Imaginem vocês se, em democracias consolidadas como as européias ou a maior de todas elas, a americana, um presidente ou premier ousaria pensar alto algo parecido... Nunca! Seria escorraçado. Aqui, o Apedeuta acusa o Congresso de não poder conduzir a reforma política porque legislaria em causa própria, e nada acontece. Pior: recebe o apoio de jornalistas e acadêmicos, o que mostra o poder de sedução do "apedeutismo". Manipulando o debate, como um titereiro, está Tarso Genro, que tem complexo ou de Robespierre ou de De Gaulle: vive querendo fundar e refundar repúblicas.

A proposta, na qual a OAB ficou de pensar (Santo Deus!), é inconstitucional, e o simples debate é indecente. Ora, perguntarão, que mal há em conversar a respeito? Há, sim. As bases fundadoras de uma democracia são inegociáveis, a menos que se queira flertar com forças que querem solapá-la. A proposta de Lula e de Genro nada tem de inocente. Criar um choque de competências no Legislativo e atropelar o Congresso é uma das etapas da consolidação do poder do Moderno Príncipe. O ministro das Relações Institucionais sabe tão bem quanto eu que tal "receita" está prevista no manual.

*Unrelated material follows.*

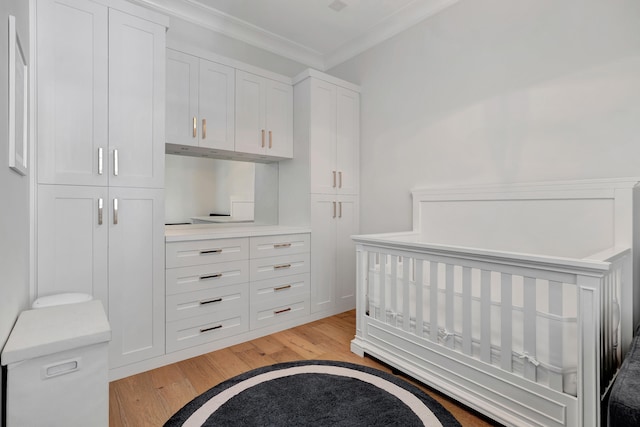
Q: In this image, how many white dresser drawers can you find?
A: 8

A reação da imprensa brasileira foi pífia. No mais das vezes, limitou-se a ouvir gente contra e a favor, nesse isentismo obscurantista que nos vai tornando a todos reféns do PT. Nesse passo, haverá o dia em que alguém sugerirá que comecemos todos a andar de quatro, e a mídia, isenta e independente, ouvirá os que são contra e os que são a favor. E será a prova de que já estaremos, então, andando de quatro. Vão bater lata!